DISAGIO
DISAGIO
Il termine d. riferito al contesto sociale è di recente utilizzo, in quanto in sociologia si preferisce adottare i termini più specifici di disadattamento, → devianza, → emarginazione con i quali si intende, in modo diverso, uno stato soggettivo e / o oggettivo di mancata integrazione nel tessuto sociale.

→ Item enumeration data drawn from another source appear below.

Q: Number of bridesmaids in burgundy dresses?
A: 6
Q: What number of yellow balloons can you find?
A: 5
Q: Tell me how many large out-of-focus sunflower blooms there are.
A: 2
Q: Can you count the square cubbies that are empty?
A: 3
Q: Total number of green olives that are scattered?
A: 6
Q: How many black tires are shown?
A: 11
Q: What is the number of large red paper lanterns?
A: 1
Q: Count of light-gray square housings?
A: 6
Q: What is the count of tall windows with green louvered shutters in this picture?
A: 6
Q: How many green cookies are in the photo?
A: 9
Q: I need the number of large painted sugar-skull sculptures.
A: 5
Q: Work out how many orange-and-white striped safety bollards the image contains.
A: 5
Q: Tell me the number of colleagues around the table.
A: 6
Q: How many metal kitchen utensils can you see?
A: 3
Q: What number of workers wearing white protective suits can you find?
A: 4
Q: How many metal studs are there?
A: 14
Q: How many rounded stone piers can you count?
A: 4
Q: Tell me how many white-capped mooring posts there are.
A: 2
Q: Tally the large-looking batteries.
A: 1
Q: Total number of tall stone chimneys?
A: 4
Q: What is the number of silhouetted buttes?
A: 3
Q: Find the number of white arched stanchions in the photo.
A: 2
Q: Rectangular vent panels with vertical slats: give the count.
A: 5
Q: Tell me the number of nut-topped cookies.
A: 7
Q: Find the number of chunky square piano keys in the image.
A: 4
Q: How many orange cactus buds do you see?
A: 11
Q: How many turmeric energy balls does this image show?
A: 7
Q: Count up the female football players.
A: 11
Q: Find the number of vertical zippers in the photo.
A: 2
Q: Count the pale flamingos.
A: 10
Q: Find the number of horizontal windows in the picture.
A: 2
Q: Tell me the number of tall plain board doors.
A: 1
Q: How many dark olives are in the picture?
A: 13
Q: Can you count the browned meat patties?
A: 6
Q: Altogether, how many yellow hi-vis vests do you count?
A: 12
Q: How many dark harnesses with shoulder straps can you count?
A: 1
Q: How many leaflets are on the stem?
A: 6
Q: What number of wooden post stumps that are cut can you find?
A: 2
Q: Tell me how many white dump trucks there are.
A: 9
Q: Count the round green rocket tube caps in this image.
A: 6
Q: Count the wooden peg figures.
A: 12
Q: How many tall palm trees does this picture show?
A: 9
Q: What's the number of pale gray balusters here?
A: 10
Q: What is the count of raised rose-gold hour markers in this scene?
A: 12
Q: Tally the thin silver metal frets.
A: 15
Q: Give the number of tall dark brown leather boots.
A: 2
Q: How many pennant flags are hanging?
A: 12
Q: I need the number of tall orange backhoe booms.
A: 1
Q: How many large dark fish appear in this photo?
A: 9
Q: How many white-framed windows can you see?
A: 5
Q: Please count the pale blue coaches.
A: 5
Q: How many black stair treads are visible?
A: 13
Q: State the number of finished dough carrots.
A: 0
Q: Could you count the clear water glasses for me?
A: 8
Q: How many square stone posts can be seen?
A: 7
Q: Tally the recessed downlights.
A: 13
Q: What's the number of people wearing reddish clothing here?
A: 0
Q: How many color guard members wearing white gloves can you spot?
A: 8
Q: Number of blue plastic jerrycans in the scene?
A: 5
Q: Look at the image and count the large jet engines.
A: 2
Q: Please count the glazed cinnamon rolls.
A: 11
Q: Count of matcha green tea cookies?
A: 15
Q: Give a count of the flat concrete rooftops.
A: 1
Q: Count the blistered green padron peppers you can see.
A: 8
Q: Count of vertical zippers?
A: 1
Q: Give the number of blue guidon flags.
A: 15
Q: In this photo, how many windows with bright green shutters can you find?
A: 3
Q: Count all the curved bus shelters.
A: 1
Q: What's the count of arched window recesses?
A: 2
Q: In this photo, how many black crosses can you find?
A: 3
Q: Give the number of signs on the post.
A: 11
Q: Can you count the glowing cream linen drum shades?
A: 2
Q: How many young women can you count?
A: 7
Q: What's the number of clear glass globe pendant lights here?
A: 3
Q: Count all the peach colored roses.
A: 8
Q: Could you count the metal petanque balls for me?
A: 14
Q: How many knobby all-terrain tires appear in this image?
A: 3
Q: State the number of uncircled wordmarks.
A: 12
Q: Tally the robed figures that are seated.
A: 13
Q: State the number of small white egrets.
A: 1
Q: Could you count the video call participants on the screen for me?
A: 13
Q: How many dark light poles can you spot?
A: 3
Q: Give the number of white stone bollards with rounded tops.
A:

1. Il d. è in genere una difficoltà ad adattarsi ad un ambiente o a delle situazioni. Più specificamente il d. evolutivo si presenta come una normale e superabile difficoltà che accompagna la crescita soprattutto nel momento adolescenziale e può essere definito come «la manifestazione presso le nuove generazioni della difficoltà di assolvere ai compiti evolutivi che vengono loro richiesti dal contesto sociale per il conseguimento dell’identità personale e per l’acquisto delle abilità necessarie alla soddisfacente gestione delle relazioni quotidiane» (Neresini-Ranci, 1992, 31). Esso si trasforma in disadattamento quando il malessere diventa diffuso e si esprime come una difficoltà momentanea a rispondere positivamente ai compiti evolutivi propri dell’età soprattutto in termini di relazione con gli altri e di integrazione nel tessuto sociale. Se questo stato perdura può diventare devianza e marginalità sociale oppure, su un altro versante, può entrare in meccanismi di d. psichico profondo. A livello evolutivo il d. è visto come una categoria trasversale, quasi fenomeno fisiologico, che accompagna il ragazzo nella sua crescita e che è legato con la categoria del rischio.
2. Oggi, nella nostra società complessa ed altamente differenziata con maggior facilità il d. evolutivo può degenerare in d. sociale. Questo capita quando i fattori di malessere individuale sono molteplici e vengono assommati a fattori esterni conseguenti per es. a marginalità sociale. Spesso questa inadeguatezza del giovane a inserirsi in un determinato contesto sociale viene attribuita non solo a fattori interni al soggetto, ma soprattutto ad una generalizzata incapacità del mondo adulto a riconoscere le sue esigenze ed il suo bisogno di realizzazione. «Le espressioni di questa inadeguatezza si distribuiscono lungo l’asse privato-pubblico, con specifiche accentuazioni tematiche: l’abbandono familiare, l’incomunicabilità, l’inutilizzazione, il mantenimento di una dipendenza forzata, la mediocrità della risposta, il giovanilismo ad oltranza, la deresponsabilizzazione, il calcolo e il non riconoscimento, la dispersione delle risorse» (Milanesi, 1989, 130). L’ → educazione può entrare a sostegno del giovane come abilitazione a leggere criticamente la propria esperienza ed a progettarla nella prospettiva del valore e del significato della propria esistenza, tenendo conto criticamente delle esigenze della società.
Bibliografia
Butturini E., D. giovanile e impegno educativo, Brescia, La Scuola, 1985; Milanesi G. C., I giovani nella società complessa: una lettura educativa della condizione giovanile, Leumann (TO), Elle Di Ci, 1989; Neresini F. - C. Ranci, D. giovanile e politiche sociali, Roma, NIS, 1992; Speltini G. (Ed.), Minori, d. e aiuto psicosociale, Bologna, Il Mulino, 2005; Calvanese E., La reazione sociale alla devianza: adolescenza tra droga e sessualità, immigrazione e giustizialismo, Milano, Angeli, 2005; Mancini G., L’intervento sul d. scolastico in adolescenza, Ibid., 2006.